Letztlich kann der Quereinstieg bis zum Beruf des Steuerberaters führen. „Es ist jedoch wichtig zu betonen, dass dies Zeit und Engagement erfordert, um das erforderliche Fachwissen und die notwendigen Qualifikationen aufzubauen“, sagt Lukas Lierk, Gründer und Geschäftsführer der Personalmarketing-Agentur Kanzlei Brands. Er verweist darauf, dass ein Quereinsteiger, der beispielsweise bereits über einen wirtschaftlichen Hintergrund verfügt, durch berufsbegleitende Weiterbildungsmaßnahmen wie das Steuerberaterexamen den erforderlichen theoretischen Wissensstand erreichen kann. 

Um sich auf das Steuerberaterexamen vorzubereiten, können solche Quereinsteiger beispielsweise Fernlehrgänge oder Abendkurse besuchen oder an Seminaren teilnehmen. „Nicht nur Akademiker können in die Steuerberaterbranche quereinsteigen. Es gibt auch viele erfolgreiche Steuerberater, die ihre Karriere als Quereinsteiger starteten, indem sie zum Beispiel eine kaufmännische Ausbildung absolvierten und sich kontinuierlich in steuerlichen Themen fortbildeten“, sagt Lierk. 

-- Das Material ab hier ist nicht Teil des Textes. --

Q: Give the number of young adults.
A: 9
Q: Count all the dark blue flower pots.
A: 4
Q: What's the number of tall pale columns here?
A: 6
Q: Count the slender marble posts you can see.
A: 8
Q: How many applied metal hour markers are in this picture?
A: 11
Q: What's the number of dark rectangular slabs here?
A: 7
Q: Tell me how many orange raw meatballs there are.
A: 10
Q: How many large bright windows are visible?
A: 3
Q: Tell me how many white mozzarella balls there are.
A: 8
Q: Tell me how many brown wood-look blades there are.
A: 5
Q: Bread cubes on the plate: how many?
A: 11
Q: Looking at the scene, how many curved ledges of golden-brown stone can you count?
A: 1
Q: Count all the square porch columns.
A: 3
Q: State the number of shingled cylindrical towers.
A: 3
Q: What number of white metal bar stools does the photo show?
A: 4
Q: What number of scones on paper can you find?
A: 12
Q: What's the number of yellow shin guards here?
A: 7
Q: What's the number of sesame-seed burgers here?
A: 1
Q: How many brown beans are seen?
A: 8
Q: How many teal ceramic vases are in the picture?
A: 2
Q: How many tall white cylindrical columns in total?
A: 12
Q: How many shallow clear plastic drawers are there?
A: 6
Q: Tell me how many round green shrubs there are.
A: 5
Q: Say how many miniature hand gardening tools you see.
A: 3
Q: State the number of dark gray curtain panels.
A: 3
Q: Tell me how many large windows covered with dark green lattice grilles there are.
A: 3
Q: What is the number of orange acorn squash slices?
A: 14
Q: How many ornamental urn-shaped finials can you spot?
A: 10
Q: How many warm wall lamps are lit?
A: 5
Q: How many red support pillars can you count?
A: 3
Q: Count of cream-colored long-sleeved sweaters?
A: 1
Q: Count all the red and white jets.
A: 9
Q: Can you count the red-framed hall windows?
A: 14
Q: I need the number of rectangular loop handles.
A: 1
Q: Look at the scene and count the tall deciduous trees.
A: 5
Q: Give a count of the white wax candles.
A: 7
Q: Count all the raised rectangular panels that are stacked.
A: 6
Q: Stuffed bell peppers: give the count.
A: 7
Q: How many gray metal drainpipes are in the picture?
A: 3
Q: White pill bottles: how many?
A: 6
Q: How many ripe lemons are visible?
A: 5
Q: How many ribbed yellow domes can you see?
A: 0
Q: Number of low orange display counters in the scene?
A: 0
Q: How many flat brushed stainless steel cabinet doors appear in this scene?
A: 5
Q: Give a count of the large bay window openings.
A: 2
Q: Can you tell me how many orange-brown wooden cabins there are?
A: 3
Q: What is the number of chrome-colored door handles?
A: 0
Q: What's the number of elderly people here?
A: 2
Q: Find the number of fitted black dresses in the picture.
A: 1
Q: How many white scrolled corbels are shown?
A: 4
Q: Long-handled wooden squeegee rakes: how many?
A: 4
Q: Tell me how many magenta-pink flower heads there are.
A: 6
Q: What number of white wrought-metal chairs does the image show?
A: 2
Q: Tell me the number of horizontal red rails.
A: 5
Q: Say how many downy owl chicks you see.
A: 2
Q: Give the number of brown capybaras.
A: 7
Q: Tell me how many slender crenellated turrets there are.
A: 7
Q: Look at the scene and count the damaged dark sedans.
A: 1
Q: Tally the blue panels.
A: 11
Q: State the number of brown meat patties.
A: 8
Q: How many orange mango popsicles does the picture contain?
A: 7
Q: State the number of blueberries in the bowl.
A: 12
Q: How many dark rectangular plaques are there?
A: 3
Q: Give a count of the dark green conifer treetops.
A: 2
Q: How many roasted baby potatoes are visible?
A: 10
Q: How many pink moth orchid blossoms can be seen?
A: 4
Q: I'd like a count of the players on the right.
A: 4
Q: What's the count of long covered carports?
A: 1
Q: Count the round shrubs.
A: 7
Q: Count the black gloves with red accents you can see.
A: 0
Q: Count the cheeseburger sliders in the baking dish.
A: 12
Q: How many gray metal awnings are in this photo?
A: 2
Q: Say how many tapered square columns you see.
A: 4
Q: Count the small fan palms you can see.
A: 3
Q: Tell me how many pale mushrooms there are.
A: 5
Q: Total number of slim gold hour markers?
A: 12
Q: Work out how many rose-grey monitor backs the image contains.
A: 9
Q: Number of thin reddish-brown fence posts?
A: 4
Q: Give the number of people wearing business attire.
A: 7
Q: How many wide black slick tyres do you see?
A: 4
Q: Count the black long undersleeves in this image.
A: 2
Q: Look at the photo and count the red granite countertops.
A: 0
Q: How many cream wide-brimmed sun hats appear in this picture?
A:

Auf der anderen Seite ist es dem Branchenkenner zufolge aber wichtig, dass Kanzleien den Wert von Quereinsteigern erkennen und ihnen die Möglichkeit geben, sich in der Branche zu beweisen und erfolgreich zu sein. Für die Zukunft geht Lierk davon aus, dass sich der Fachkräftemangel in der Branche weiter verschärfen wird. „Die Strategie, Quereinsteiger relativ zügig fit zu bekommen und sie durch sehr gute Schulungssysteme in die eigenen Infrastrukturen zu integrieren, wird in den nächsten Jahren über Sieg oder Niederlage in vielen Kanzleien entscheiden“.